These programs are just the latest examples of Land Rover BAR’s Best-In-Class sustainability track record, including its BREEAM Excellent (akin to LEED Gold) home base in Portsmouth, England, to its Life Cycle Assessment approach to carbon efficiency, and much more. Per a recent press release, these efforts are designed to keep the team consistent with the tenets of the Paris Climate Agreement, doing its part in the effort to reduce global carbon emissions by 80 percent over the next 30 years.

 

 
JENNY VRENTAS OF SI.COM’S MONDAY MORNING QB OPINES ABOUT U.S. EXIT FROM PARIS CLIMATE AGREEMENT
Jenny Vrentas is a fantastic sportswriter, covering the NFL for Sports Illustrated’s popular Monday Morning Quarterback site—it reaches 1 million readers monthly. Her stories on the varied aspects of the league’s potentially existential concussion issues are informative and illuminating. This week, she substituted for the vacationing Peter King, the site’s Grand Poobah, penning her version of the must-read (for pro football fans) MMQB column, a detailed, insider’s view of the news, rumors and nuggets surrounding the NFL.

 

Vrentas

Jenny Vrentas, from si.com’s MMQB blog. (Photo credit: Twitter)

 
So imagine my pleasant surprise when Ms. Vrentas, near the very end of MMQB, in the TEN THINGS I THINK I THINK section, in the “I think these are my non-football thoughts of the week” subsection, included the following as her items c and d:
c. I was trying to find a smart link between the urgency of the fight against climate change and sports. This was the best I could do.

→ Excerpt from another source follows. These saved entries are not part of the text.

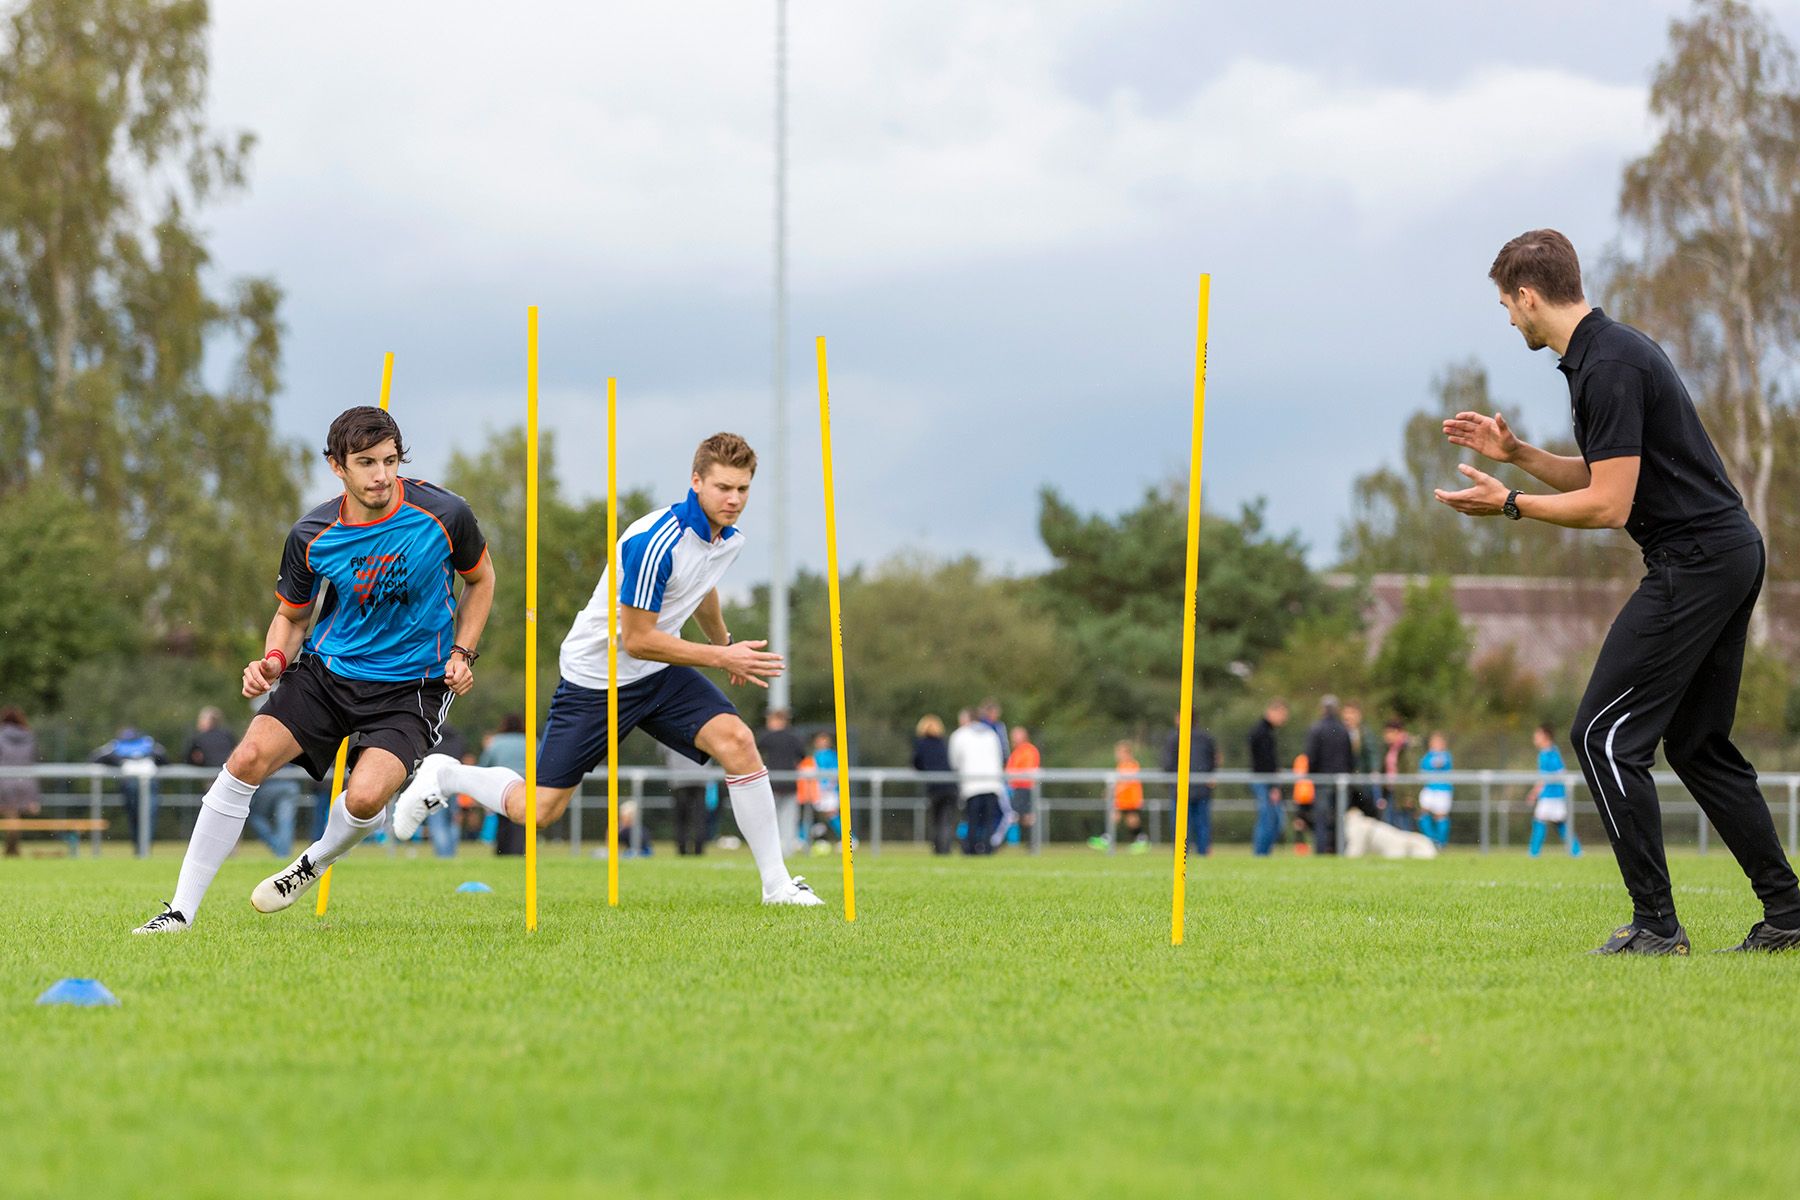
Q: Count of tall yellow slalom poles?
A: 5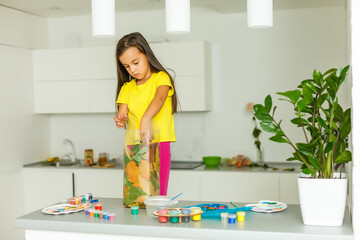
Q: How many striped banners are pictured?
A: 0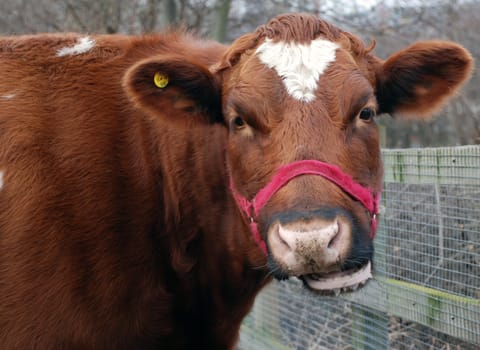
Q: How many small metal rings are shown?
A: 2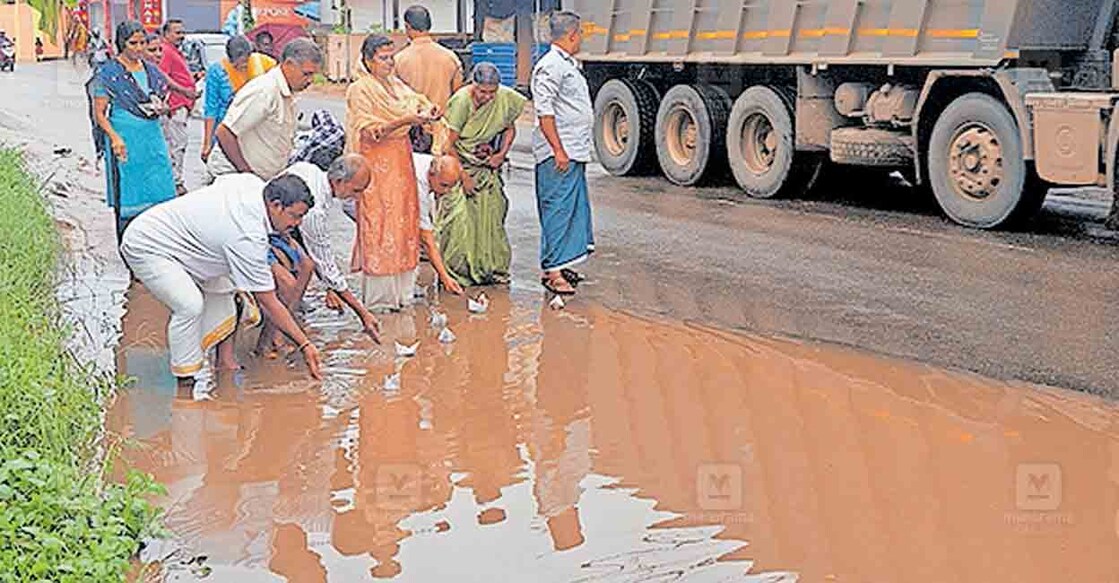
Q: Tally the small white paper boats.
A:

d. A better idea would be to simply link to this video of climate change happening, a section of ice the size of the tip of Manhattan calving from a glacier in Greenland.
I think I thought two things upon reading this:

  1. Welcome to the Green-Sports movement, Jenny Vrentas, even if you aren’t aware you’ve joined!
  2. You can find plenty of smart links between the climate change fight and sports right here at GreenSportsBlog!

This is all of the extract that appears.